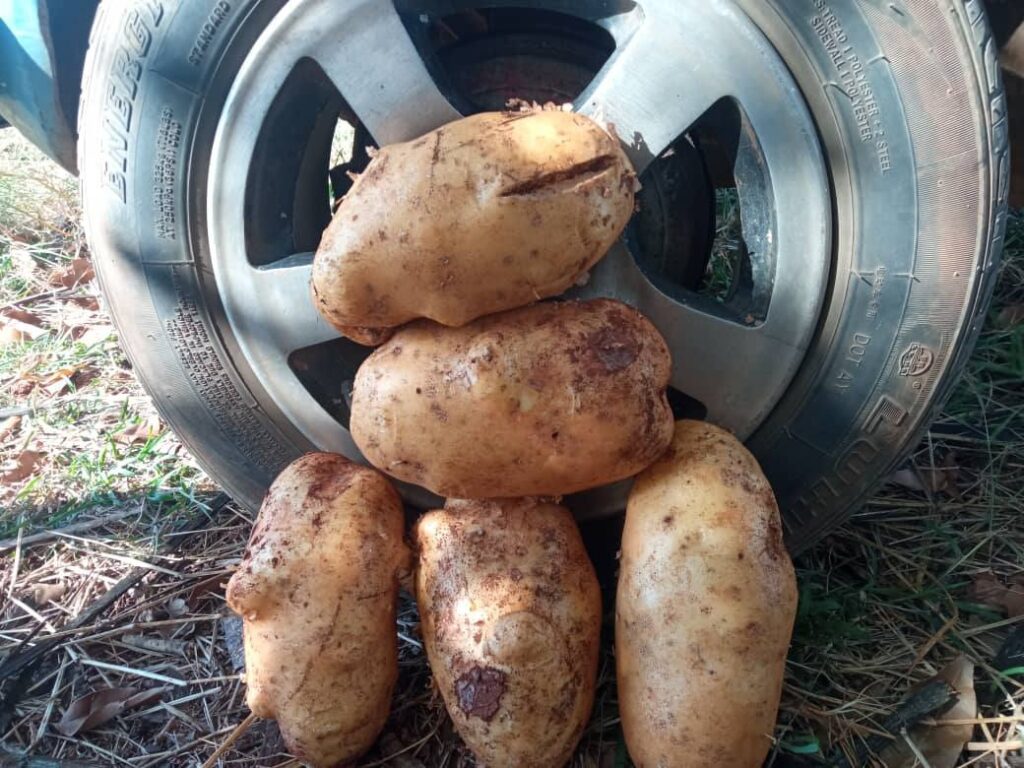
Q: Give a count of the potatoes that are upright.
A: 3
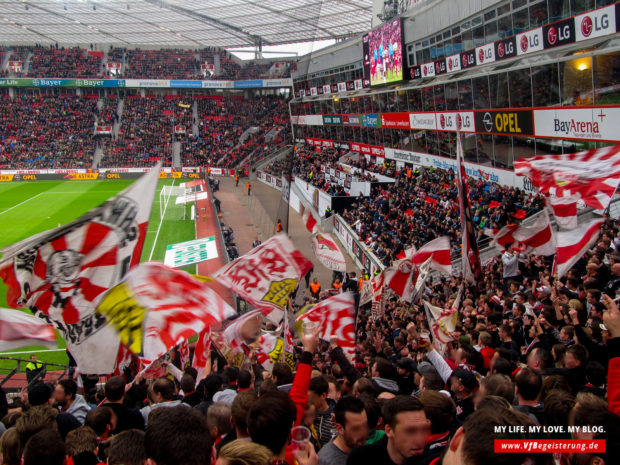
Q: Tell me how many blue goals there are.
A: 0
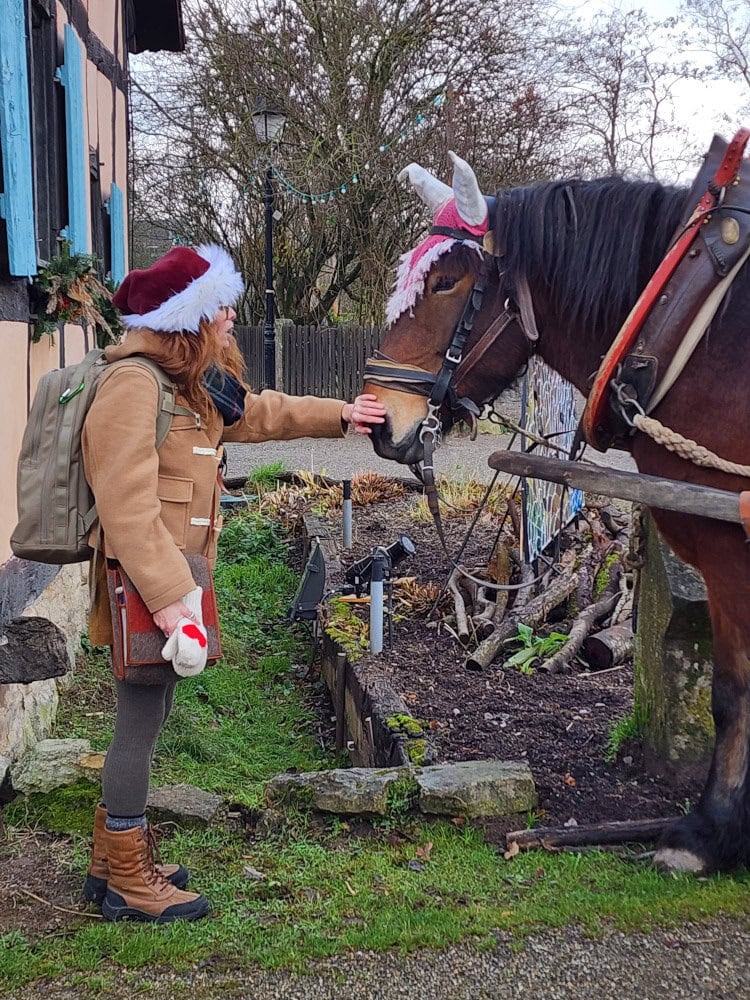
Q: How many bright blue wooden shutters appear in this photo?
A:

WHAT YOU WILL DO:
Take the line with "Q: How many" and every line after it in the data, and please reproduce them exactly, leaving out all other lines.

EXPECTED ANSWER:
Q: How many bright blue wooden shutters appear in this photo?
A:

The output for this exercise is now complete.